Skip to main content

turbulentDigitalFilterInlet

Description

The turbulentDigitalFilterInlet is a digital-filter based boundary condition for vector- and scalar-based quantities (e.g. U or T) to generate synthetic turbulence-alike time-series from input turbulence statistics for LES and DES turbulent flow computations.

In DFM or FSM, a random number set (mostly white noise), and a group of target statistics (mostly mean flow, Reynolds-stress tensor profiles and integral-scale sets) are merged into a new number set (stochastic time-series, yet consisting of the statistics) by a chain of mathematical operations whose characteristics are designated by the target statistics, so that the realised statistics of the new sets could match the target.

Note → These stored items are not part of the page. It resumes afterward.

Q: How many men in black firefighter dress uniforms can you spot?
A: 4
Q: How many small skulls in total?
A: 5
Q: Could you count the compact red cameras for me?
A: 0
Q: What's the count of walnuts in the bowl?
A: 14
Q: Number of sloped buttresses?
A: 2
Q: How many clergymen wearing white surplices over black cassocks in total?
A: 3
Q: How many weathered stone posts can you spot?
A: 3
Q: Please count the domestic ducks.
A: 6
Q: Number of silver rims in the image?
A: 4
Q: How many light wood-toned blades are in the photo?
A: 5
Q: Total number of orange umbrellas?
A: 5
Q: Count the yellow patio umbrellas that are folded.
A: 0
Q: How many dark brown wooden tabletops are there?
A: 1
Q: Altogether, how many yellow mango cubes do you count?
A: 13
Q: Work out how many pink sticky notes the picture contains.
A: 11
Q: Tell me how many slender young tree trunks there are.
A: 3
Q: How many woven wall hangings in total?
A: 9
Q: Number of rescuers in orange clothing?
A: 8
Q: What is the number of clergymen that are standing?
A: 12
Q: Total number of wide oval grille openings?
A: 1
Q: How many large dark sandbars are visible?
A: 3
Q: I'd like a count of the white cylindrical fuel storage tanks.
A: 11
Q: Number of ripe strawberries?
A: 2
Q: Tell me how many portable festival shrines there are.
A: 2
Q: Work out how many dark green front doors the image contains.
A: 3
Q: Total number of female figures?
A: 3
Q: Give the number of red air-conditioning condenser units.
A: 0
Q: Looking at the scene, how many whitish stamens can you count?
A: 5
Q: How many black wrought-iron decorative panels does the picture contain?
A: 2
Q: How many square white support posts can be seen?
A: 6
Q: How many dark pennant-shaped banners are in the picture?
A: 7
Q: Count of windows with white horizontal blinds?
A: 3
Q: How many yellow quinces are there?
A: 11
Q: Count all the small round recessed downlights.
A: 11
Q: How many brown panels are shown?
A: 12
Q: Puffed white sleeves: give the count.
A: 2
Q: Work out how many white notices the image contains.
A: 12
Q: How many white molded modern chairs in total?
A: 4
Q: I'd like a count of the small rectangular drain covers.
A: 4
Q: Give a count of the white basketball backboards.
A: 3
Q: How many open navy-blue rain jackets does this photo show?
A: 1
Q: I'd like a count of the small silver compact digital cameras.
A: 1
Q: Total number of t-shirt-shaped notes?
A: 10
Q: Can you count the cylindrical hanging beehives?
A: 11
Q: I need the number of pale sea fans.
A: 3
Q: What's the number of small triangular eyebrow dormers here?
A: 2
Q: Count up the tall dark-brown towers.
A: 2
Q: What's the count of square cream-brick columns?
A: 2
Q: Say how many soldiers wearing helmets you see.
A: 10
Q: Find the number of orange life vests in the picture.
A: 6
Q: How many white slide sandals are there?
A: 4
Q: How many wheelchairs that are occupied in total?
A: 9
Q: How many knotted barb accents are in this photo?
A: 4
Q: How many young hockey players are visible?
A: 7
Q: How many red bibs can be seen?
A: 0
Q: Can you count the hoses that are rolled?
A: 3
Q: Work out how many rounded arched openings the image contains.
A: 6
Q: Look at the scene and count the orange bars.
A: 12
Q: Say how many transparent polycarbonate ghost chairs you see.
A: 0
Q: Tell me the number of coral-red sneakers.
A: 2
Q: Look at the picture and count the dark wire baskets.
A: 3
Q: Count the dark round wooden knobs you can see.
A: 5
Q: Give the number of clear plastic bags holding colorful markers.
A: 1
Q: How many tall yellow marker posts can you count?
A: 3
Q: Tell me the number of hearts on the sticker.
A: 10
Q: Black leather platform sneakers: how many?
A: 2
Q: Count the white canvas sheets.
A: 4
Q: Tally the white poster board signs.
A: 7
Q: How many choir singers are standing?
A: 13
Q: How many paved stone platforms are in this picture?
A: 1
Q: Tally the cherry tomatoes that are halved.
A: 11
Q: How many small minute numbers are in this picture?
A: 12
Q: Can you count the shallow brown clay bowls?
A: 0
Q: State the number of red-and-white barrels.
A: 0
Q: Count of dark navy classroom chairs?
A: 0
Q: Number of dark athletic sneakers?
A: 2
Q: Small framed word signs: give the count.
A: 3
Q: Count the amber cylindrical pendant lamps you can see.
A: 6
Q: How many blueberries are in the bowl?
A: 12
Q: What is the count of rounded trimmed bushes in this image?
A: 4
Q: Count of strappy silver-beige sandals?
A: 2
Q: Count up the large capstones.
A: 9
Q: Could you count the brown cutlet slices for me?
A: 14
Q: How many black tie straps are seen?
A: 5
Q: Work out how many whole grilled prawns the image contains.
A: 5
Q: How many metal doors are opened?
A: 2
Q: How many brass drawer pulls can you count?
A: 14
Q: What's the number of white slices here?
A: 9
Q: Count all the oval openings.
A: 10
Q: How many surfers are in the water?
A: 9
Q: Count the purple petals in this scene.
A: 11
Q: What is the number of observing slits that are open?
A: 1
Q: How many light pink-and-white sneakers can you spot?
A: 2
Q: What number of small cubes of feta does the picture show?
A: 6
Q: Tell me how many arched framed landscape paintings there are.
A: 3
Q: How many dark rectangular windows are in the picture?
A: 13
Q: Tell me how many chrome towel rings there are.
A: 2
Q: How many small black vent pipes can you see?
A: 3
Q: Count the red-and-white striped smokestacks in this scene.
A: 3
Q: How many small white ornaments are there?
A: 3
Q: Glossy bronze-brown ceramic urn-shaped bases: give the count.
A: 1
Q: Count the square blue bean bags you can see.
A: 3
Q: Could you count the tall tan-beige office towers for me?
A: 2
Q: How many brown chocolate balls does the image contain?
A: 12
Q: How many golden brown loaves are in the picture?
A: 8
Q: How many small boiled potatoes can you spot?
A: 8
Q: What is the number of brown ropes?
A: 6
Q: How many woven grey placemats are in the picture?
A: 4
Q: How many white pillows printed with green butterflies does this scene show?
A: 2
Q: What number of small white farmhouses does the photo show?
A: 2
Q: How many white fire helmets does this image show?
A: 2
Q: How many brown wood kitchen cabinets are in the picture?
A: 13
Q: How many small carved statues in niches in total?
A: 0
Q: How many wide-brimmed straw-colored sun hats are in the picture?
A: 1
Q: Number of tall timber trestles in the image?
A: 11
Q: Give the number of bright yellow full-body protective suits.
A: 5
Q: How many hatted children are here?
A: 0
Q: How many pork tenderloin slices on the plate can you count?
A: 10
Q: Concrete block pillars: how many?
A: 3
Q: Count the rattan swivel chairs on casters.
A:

Random number sets ---->-|
|
DFM or FSM ---> New stochastic time-series consisting
| turbulence statistics
Turbulence statistics ->-|

The main difference between DFM and FSM is that FSM replaces the expensive-to-run streamwise convolution summation in DFM by a simpler and an almost-equivalent-in-effect numerical procedure in order to reduce computational costs. Accordingly, FSM potentially brings computational resource advantages for computations involving relatively large streamwise integral-scale sets and small time-steps.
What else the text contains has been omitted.